Then by writing $t h_{x'}\equiv t_{\e} h_x$ where the matrix $t_{\e}$ and its
inverse are
\eqn\te{\eqalign{&t_{\e}= I + i\sqrt{2\e}\ a\cdot R
+ \e\ [\ 2 i v\cdot u -(a\cdot R)^2\ ] + O(\e^{3/2})\cr
& t_{\e}\inv = I - i\sqrt{2\e}\ a\cdot R
- \e\ [\ 2 i v\cdot u +(a\cdot R)^2\ ]  +O(\e^{3/2})\ ,\cr } }
one can compute, in powers of $\e$, the corresponding left and right-invariant
Maurer-Cartan forms and the WZW action for the group element $t_{\e}$
\eqn\cartan{\eqalign{ & t_{\e}\inv dt_{\e}= i\sqrt{2\e}\ da\cdot R +
i \e\ [\ 2 dv\cdot u  - da^{\a} m_{\a}{}^i u_i
+ \a^{\a} da^{\b} S_{\a\b}{}^{\g} R_{\g}\ ] + O(\e^2) \cr
& dt_{\e} t_{\e}\inv = i \sqrt{2\e}\ d a\cdot R + i \e\ [\ 2 d v\cdot u
+ d a^{\a} m_{\a}{}^i u_i
- \a^{\a} d a^{\b} S_{\a\b}{}^{\g} R_{\g}\ ] + O(\e^2) \cr
& I_0(t_{\e}) = {\e\ov \pi} \int_{\Sigma} d^2 z\ \del a\cdot \bd a
+ O(\e^{3/2})\ .\cr } }
Also the formulae
\eqn\car{\eqalign {
&k_G\  \Tr[\ u_i\ (th_{x'})\inv \del(t h_{x'})\ ]
+ k_H\ \Tr( v_i\ h_x\inv \del h_x) = i \b L^i_{\m} \del x^{\m}
+ i\a (\del v_j +\ha m_{j\a} \del a^{\a})\ C^{ji}\cr
& k_G\ \Tr[\ u_i \bd (th_{x'}) (t h_{x'})\inv \ ]
+ k_H\ \Tr(v_i\ \bd h_x h_x\inv )=
i\ [\ \b I + \a (n +\ha m m^t)\ ]_{ij} R^j_{\m} \bd x^{\m}\cr
&+ i\a\ (\bd v_i -\ha m_{i\a} \bd a^{\a} )\ ,\cr } }
valid in the limit $\e\to 0$, will prove useful in subsequent sections.
Using the above expansion formulae, the Polyakov-Wiegman identity, as well as
the redefinitions of $k_G$ and $k_H$ in \conta\ one can see that in the limit
$\e\to 0$ the action \unc\ reduces to that in \wzwc.

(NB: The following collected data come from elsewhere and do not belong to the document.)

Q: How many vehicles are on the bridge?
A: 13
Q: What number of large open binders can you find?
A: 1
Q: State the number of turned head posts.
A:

\newsec{Coset models $\ghc/H$ }

In this section we use the results of the previous one to construct
gauged WZW models based on non-semi-simple groups. In particular we gauge
the subgroup generated by the subset of generators $\{T_i\}$.
We explicitly show how all the relevant formulae at the algebraic as well as at
the action level can be obtained as limiting cases of the corresponding ones
for the $(G\otimes H)/H$ gauged WZW models.

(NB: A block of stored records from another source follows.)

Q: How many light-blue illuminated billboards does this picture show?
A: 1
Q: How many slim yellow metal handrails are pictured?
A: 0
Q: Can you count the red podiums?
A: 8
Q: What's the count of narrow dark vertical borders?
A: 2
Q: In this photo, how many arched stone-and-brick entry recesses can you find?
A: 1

Let us consider the gauged WZW model one obtains by gauging the diagonal
subgroup, generated by $\{u_i +v_i\}$, of the direct product group
$G\otimes H$ (the axial gauging case is considered in Appendix A).
For the corresponding CFT coset model $(G\otimes H)/H$ the energy momentum
tensor and central charge of the Virasoro algebra are given by
\eqn\coset{\eqalign{&T={:u^2 + R^2:\ov 2(k_G+g_G)} + {:v^2:\ov 2(k_H+g_H)}
-{:(u+v)^2:\ov 2(k_G +k_H + g_H)} \cr
&c={k_G\ dim(G) \ov k_G + g_G}+{k_H\ dim(H) \ov k_H + g_H}
-  {(k_G +k_H)\ dim(H)\ov k_G +k_H +g_H}\ .\cr} }
Then we use \conta\ and take the limit $\e\to 0$. The energy momentum tensor
for the resulting coset theory, denoted by $\ghc/H$, reads
\eqn\cosetc{\eqalign{&T={:P^2 +2 FT:\ov 2\a} - {\b+g_G + g_H\ov 2 \a^2}\ :F^2:
- {:T^2:\ov 2(\b + g_H)} \cr
& c= dim(G) + {g_H\ dim(H)\ov \b +g_H}\ .\cr } }
Of course one may obtain the same result by directly considering the gauging
of the subgroup generated by $\{T_i\}$, of the non-semi-simple group $\ghc$.
We also see that the central charge for the gauged WZW $\ghc/H$ model
is no longer an integer as it was in the case of the WZW model for $\ghc$,
unless the subgroup $H$ is an abelian one.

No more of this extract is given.